Movies, books, Apokalypseis Nekroplaneton2 are all fine vehicles for the adult imagination.  But for me, there is something particularly special about radio.  And more particularly, listening to ballgame or a hockey game on the radio.

Listening to a game on the radio is not really something that one can do casually, or sporadically.  Certainly that’s fine if all you want to do is catch up on the score, or have the game on in the background.  Now television is great because you can see what’s happening.  You can see how far the centerfielder had to run to make that amazing catch.  You can see the split save the goalie just made.  And there’s much to be said for that.  But your limited by where the cameras are.  You’re limited by what the director chooses to put up on the screen.
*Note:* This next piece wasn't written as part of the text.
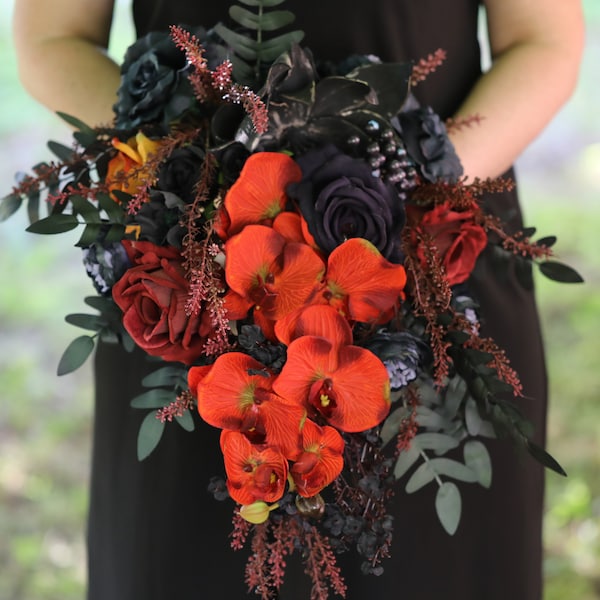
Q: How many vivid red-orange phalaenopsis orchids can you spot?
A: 7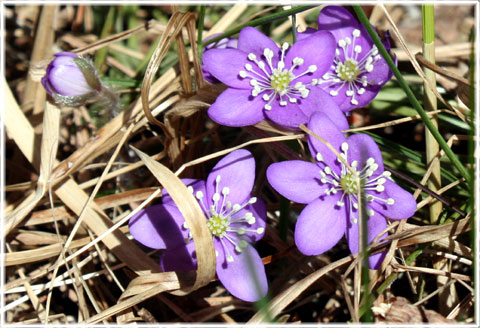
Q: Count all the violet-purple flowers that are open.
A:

Oh but radio!  You can imagine all of it.  You can put yourself right in the front row.  Better yet, you can put yourself on the field.  You can be right there on the ice.  You can be the catcher, seeing that fastball whistling in at you, 95 miles per hour.  You can stand at shortstop and watch your centerfielder fly like superman.  You can be the defenseman trailing the play, and see the look of heartbreaking astonishment on your winger’s face as the goalie impossibly robs him.

You have to work for it.  It’s not easy.  You’ve got to take the time to shut out the rest of the world.  To close your eyes and listen.  I mean really listen.  When you watch a game on TV you’re only peripherally aware of the sounds of the game.  But when you close your eyes and listen to the radio, you can here the breeze, really hear the chatter in the stands.  The crack of the bat isn’t some dull noise that accompanies a picture anymore.  You anticipate it.  You hold your breath, your ears prick up…pop or crack?  That sound tells you what happened before the announcer does.  You can hear the sound of steel cutting into ice, boards rattling, stick on puck.  There’s a whole orchestra playing behind that ballet of a hockey game.  The music tells a story.

Baseball is a game that’s made for radio.  Baseball is always the same.  Players are exceptional.  They make exceptional plays.  But the game is always the same.  The batter always gets three strikes.  He always stands 60 feet 6 inches from the pitcher.  You can see it without having to see it.  Not that the visual doesn’t have value.  The poise of Mariano Rivera.  The way David Ortiz towers over the plate like a volcano waiting to erupt.  Jose Reyes going first to third.  These are sights to behold, surely.  But in the moment, they’re abstractions.  The Mick could hit the ball for miles.  Jackie would have people on the edge of their seats, just waiting, waiting for  him to steal second.  It’s all happened before, and it will happen again.  So in baseball it’s all about the moment.  And radio allows you to transport yourself right inside that moment.  All you have to do is close your eyes, listen…and imagine.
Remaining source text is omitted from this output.